Starting with a 20% fee on the temple/frax LP will be a good exercise to see how feasible it is.

Voting

  • FOR: implement ragequit function for Temple/FRAX gauge (20% fee)
  • AGAINST: Do Nothing
4 Likes

I personally think a slash of around 15-20% would be a reasonable figure where people will actually feel comfortable using it while also offering a good amount of compensation for Frax losing the liquidity.

Ofcourse this could also be an adjusted % depending on which pool is getting unlocked i.e. a 3M TVL pool of stable/stable asset should probably get slashed less than a 20M TVL pool of stable/volatile asset.
If we introduce this function, I believe for every pool we want to see it enabled for, there should be a seperate specific voting round with those details attached.

5 Likes

The main reasons why Frax has locked liquidity is to avoid bank runs. Frax has kept its peg during bull and bear even with a CR below 100%. Many have tried, but all have failed because they did not have locked liquidity.

During a bank run everybody that can, will dump FRAX. Locked liquidity will protect against that in two ways. First the FRAX in the liquidity can not be dumped and second, concentrated liquidity will also buy extra FRAX during a bank run.
Because Frax has always made sure that there is enough locked liquidity to cover the gap between the CR and a 100% CR a, bank run could never succeed.
To keep the peg safe, every locked FRAX counts and every locked FRAX in concentrated liquidity counts double. We are in a process to get the CR to 100%, but this is a slow process so we will need the locked liquidity for quite some time to keep Frax safe.

If we were to unlock the TempleLP gauge, that would likely mean that in some point of time we need to get extra locked liquidity to protect the peg. We need to pay for new lockers to lock, so it will cost the protocol. I think it is therefore reasonable that we ask for a rage-quit fee, so the Frax protocol does not lose on this transaction.
We currently have enough locked liquidity such that we can easily handle an unlocking of the Temple LP gauge ($10M). If the rage-quit fee goes to the treasury, this will also bring us a little closer to a CR of 100% and that will lower our dependency on locked liquidity in the future.

With regards to the rage-quit fee for the Temple LP. Most LP tokens are still locked for 2.5 years. A 20% fee, would mean an APY of 8%. I think that is not unreasonable, both for the lockers and for the protocol.

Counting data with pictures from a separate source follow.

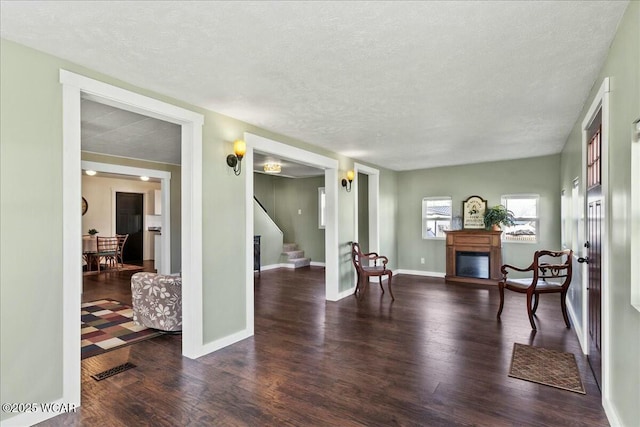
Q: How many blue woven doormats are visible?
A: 0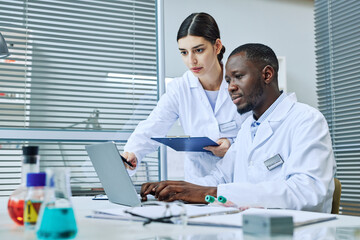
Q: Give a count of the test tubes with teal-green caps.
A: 2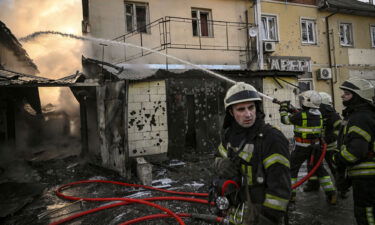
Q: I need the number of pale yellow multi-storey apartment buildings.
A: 1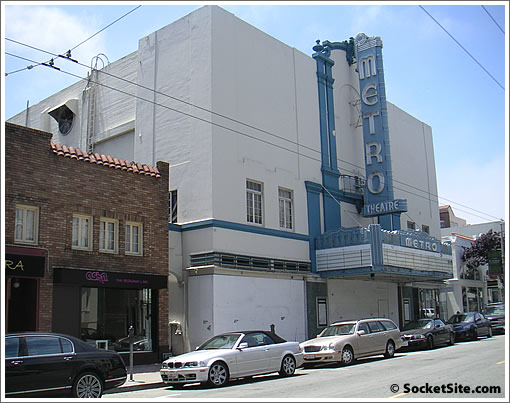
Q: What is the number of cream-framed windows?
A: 4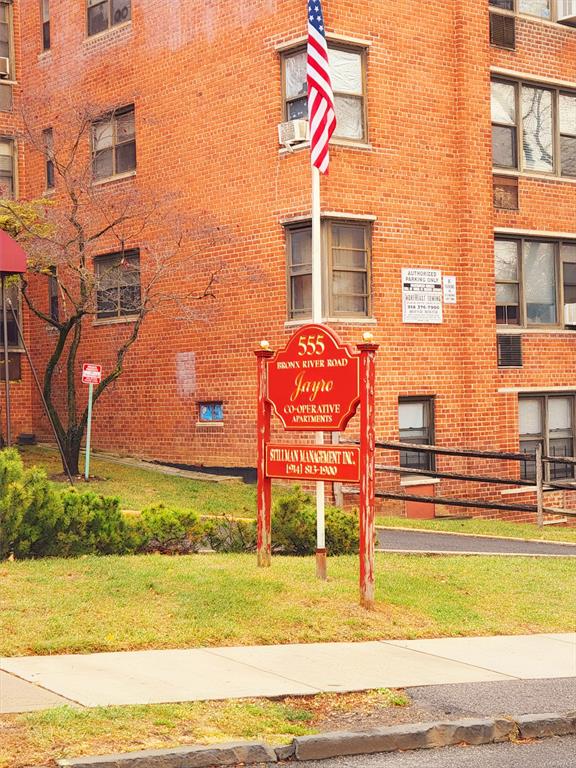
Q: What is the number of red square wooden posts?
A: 2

I have looked at all gauges that have a migration function (so we can build the rage-quit exit) and Temple is the only one that is a volatile pair. All others are concentrated liquidity, meaning that they work double and Frax will also lose double the protection when unlocked. We should only consider unlocking those via rage quitting when we are closer to a CR of 100%.

8 Likes

This is honestly a win/win for frax and the unlockers. Moreover, those that want to stay have that option as well.

2 Likes

Thank you for the great post!

I agree with rage-quit fee % on temple
seems fair for both parties and a great addition to the treasury

and am also fond of the idea of it being available on other pairs, in the future (when higher CR)
so I can redeploy to the newer convex fraxbp farms instead
Specially as some of these older pools become redundant to the protocol
and don’t need to be turned off, but instead would benefit more of liquidity moving to other frax pairs where the actual trading takes place
(just taking a glance on the uni v3 analytics page 7d vol there are a couple of 3-5m pools having 0 vol)

4 Likes

Great point about using the profits towards increasing the CR. This is a much better use case than distributing it to veFXS holders at this point in time.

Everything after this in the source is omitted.